» **About this exercise**:
Check each line below for the word "white" and give the number of lines that have it, nothing more.

» **Provided records**:

::::

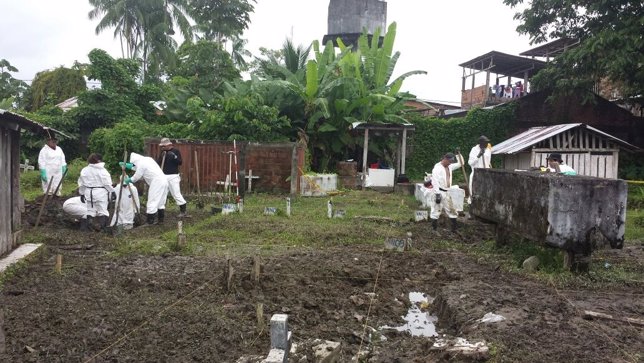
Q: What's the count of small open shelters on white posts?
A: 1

::::

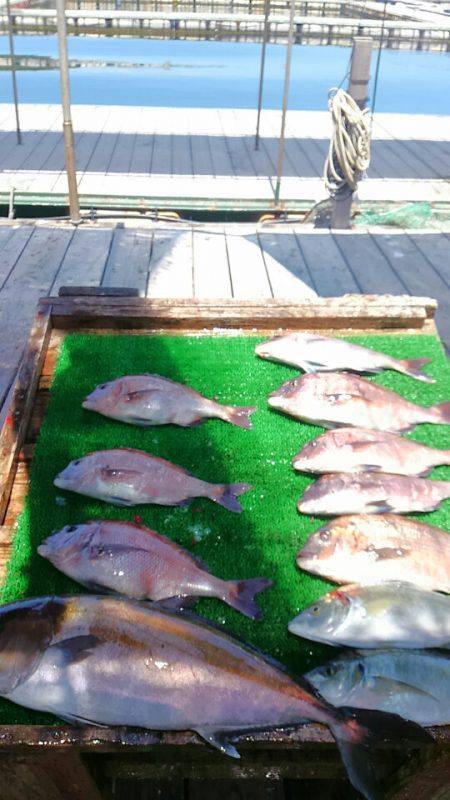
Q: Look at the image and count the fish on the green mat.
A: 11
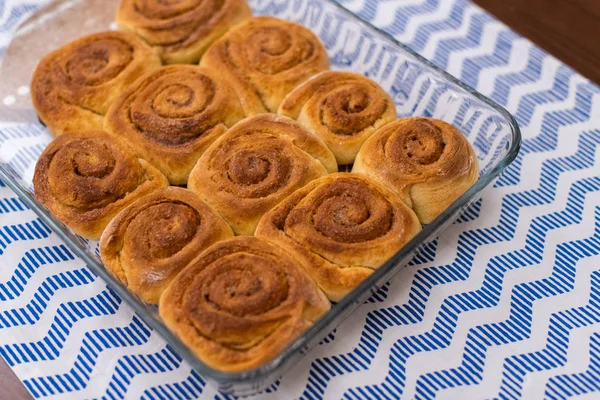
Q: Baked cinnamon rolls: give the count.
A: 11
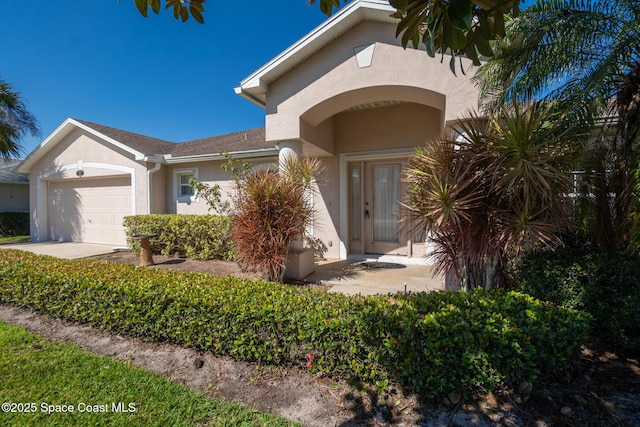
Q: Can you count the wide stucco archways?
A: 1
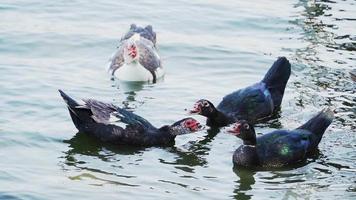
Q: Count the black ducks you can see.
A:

::::

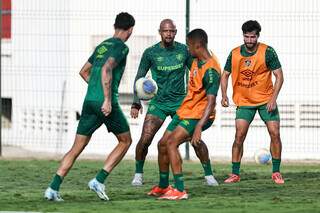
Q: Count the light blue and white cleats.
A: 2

::::

» **Task answer**:
2